Instructions to follow
From the entries that follow, pick out all lines holding "many".
Start of Records to use
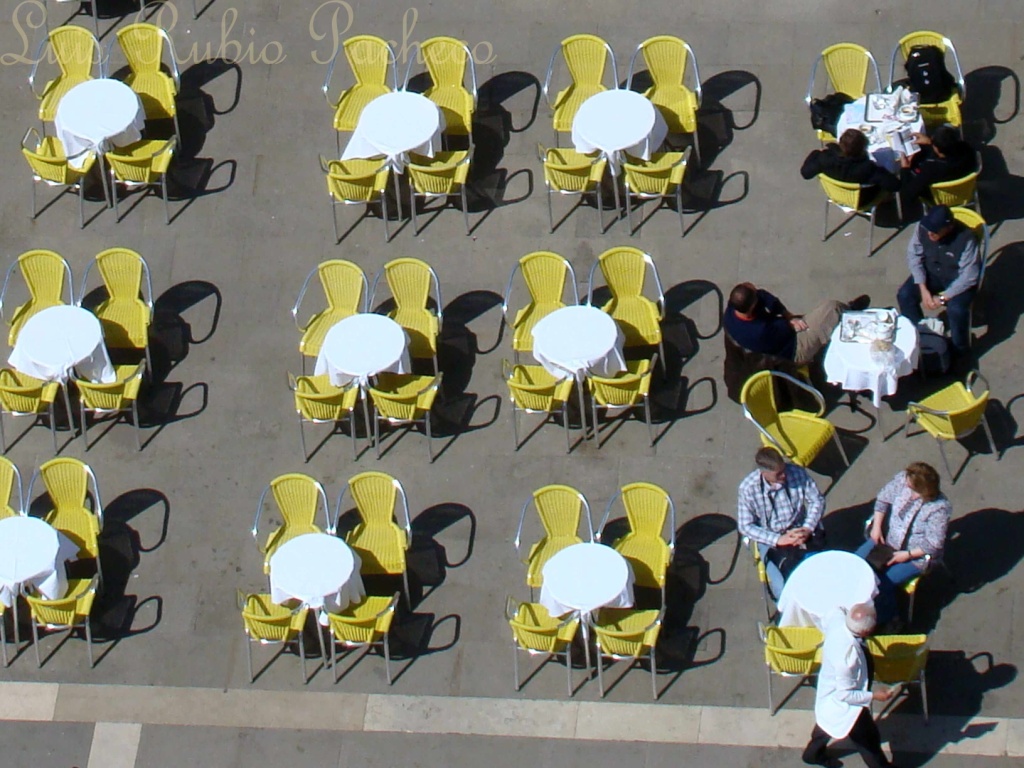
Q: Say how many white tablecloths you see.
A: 12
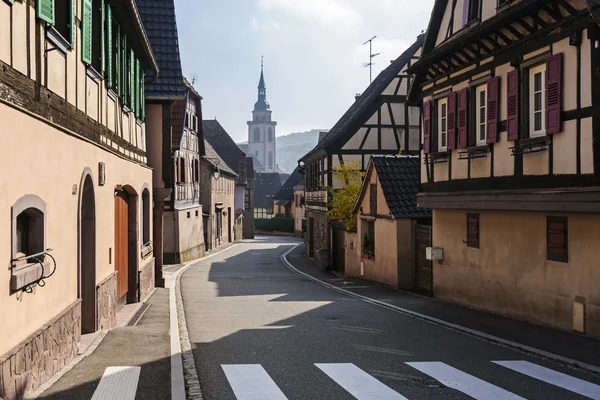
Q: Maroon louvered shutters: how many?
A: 6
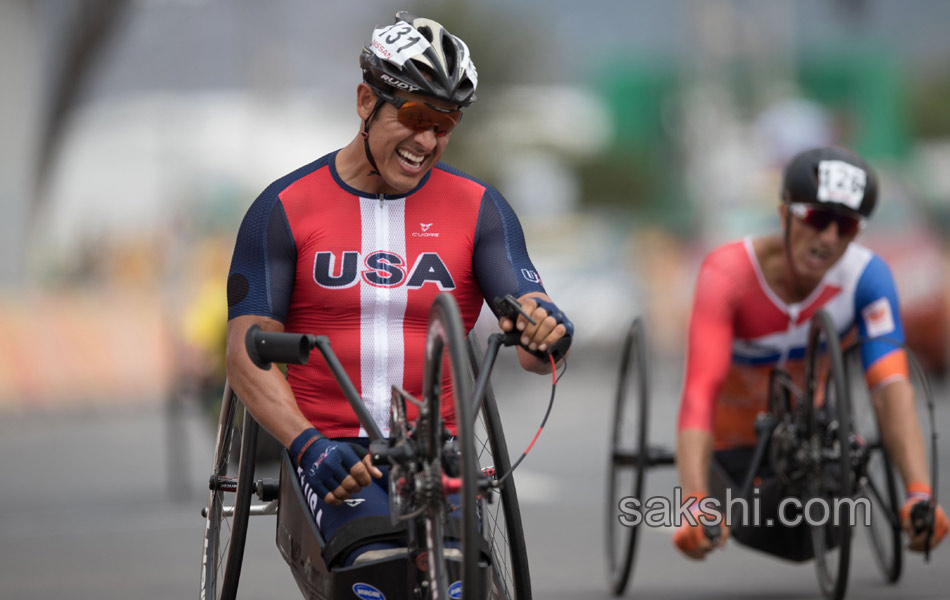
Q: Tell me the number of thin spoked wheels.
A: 6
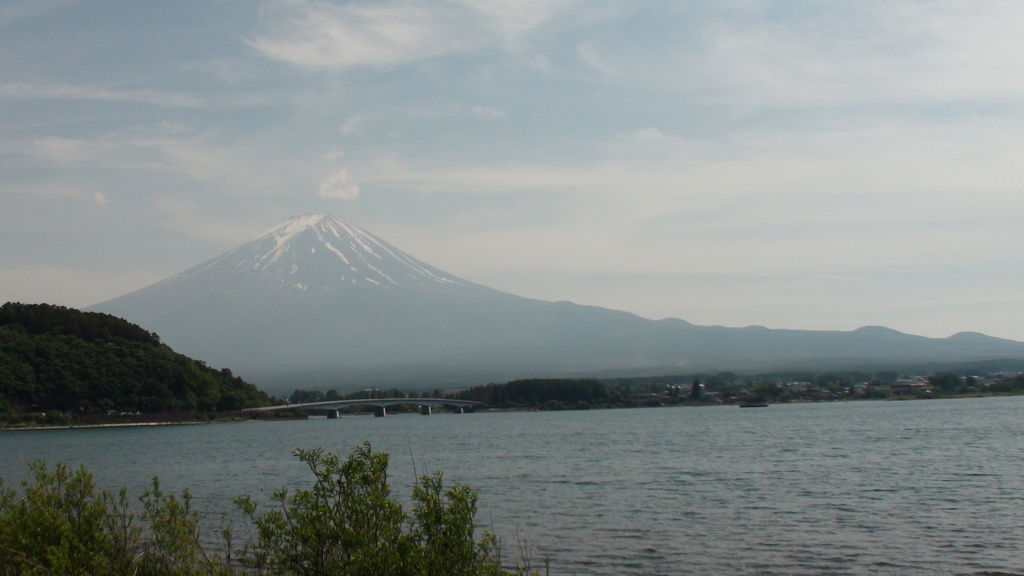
End of Records to use
Problem solution
Q: Say how many white tablecloths you see.
Q: Maroon louvered shutters: how many?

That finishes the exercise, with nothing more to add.